WHAT IS EXPECTED:
Each line in the entries below that holds the word "this" belongs in the answer.

GIVEN DATA:
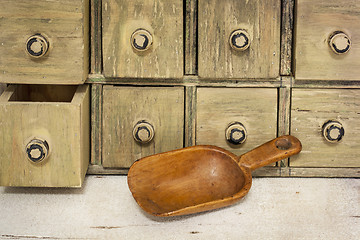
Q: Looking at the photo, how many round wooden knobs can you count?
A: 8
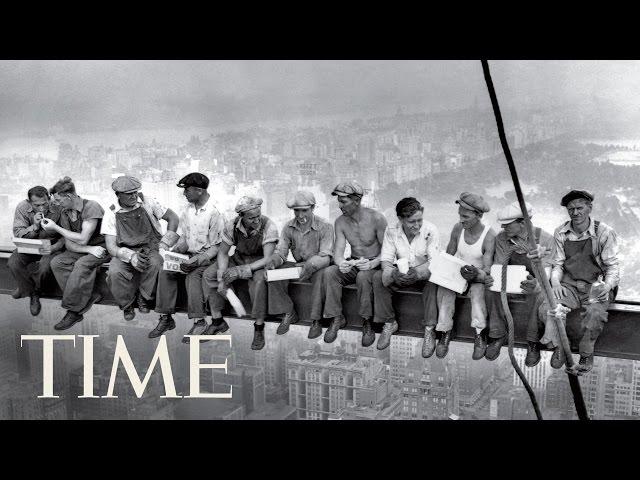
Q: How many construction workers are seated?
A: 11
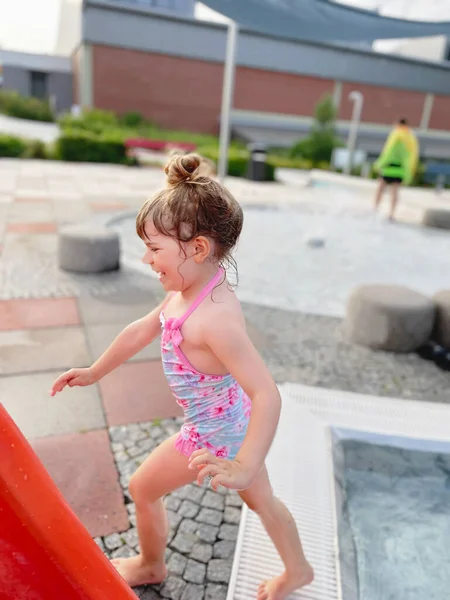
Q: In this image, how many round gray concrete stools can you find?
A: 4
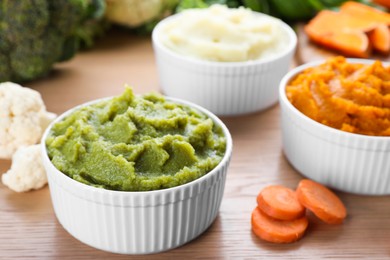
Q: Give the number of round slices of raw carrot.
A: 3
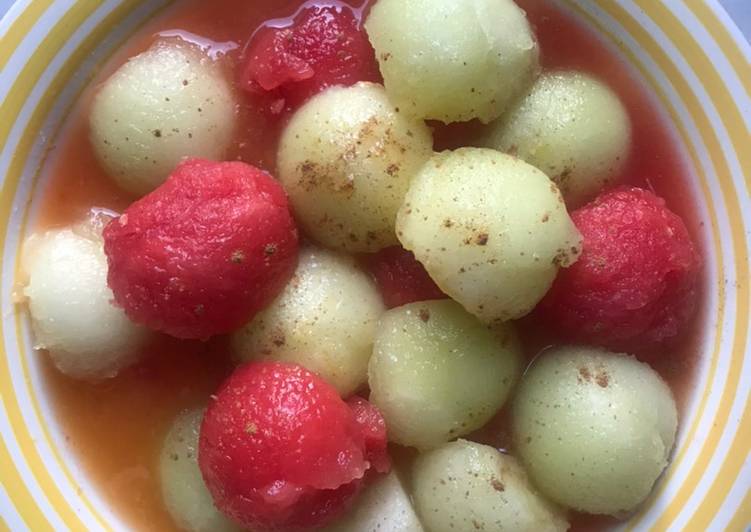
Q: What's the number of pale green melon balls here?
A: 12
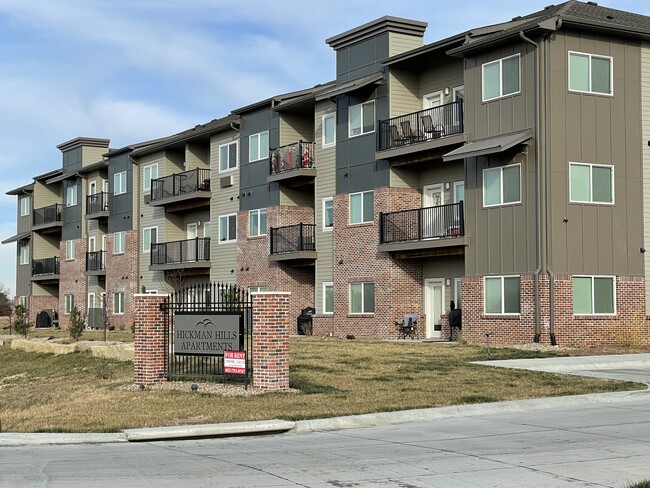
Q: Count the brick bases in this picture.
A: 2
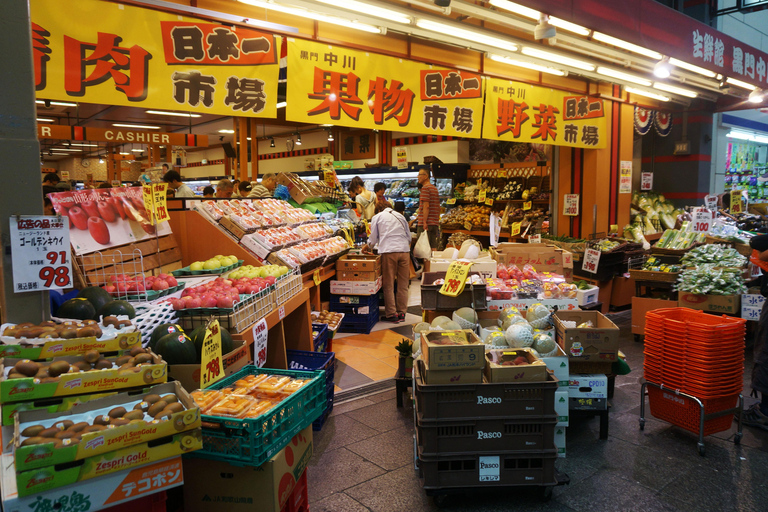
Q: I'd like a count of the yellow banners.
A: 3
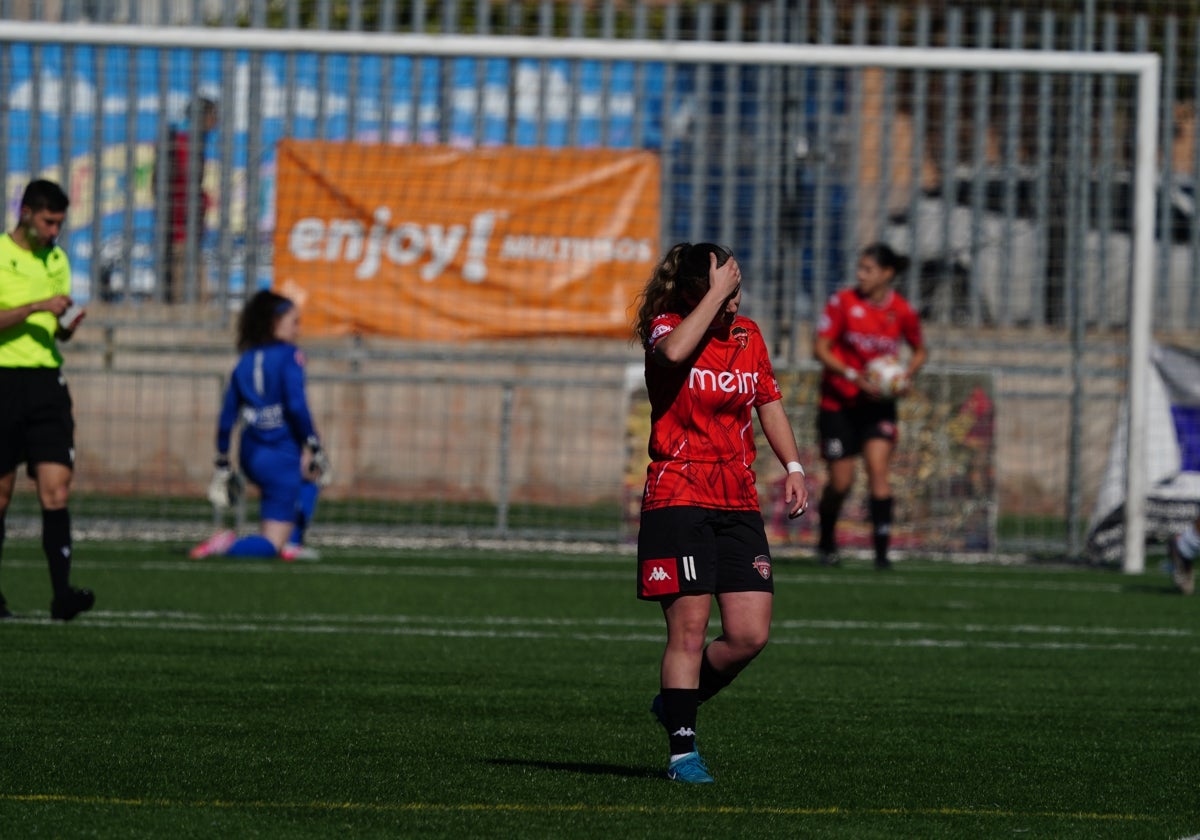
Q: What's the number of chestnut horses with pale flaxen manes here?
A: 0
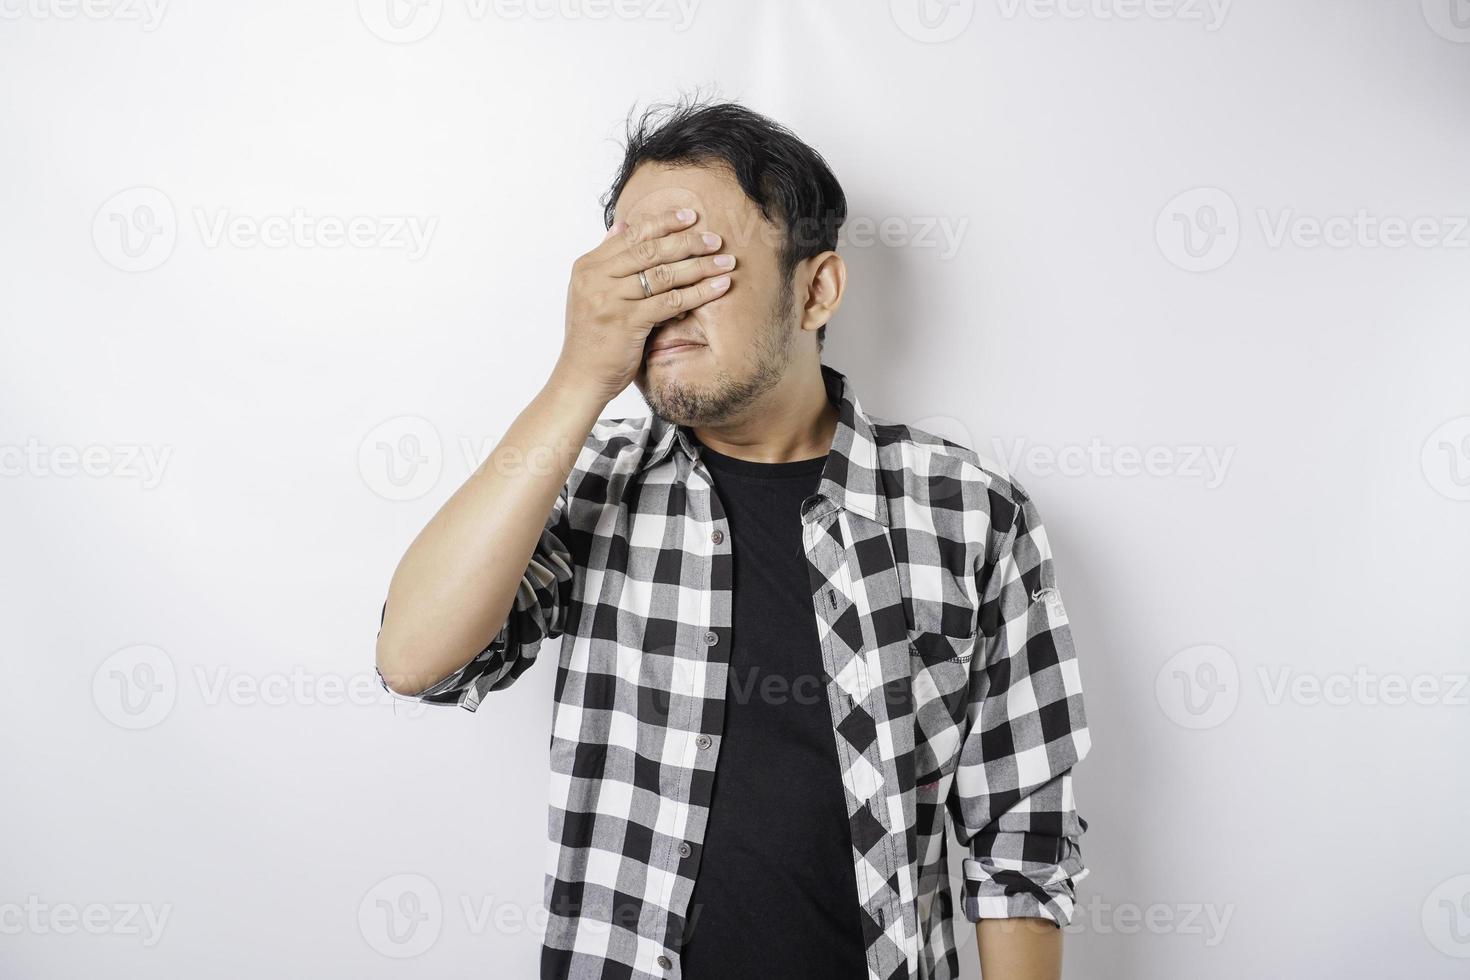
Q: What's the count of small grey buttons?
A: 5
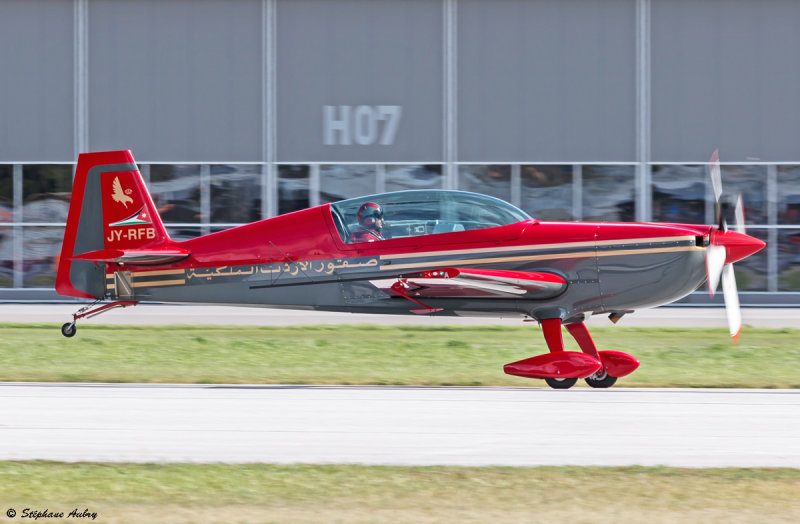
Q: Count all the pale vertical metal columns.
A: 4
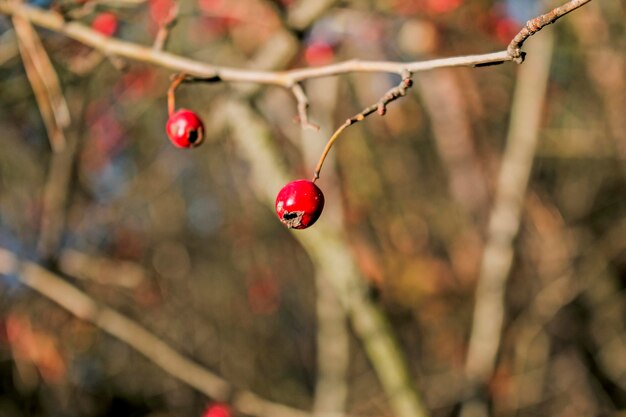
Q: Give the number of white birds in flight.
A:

ANSWER SPACE:
Q: In this image, how many round gray concrete stools can you find?
Q: Count the brick bases in this picture.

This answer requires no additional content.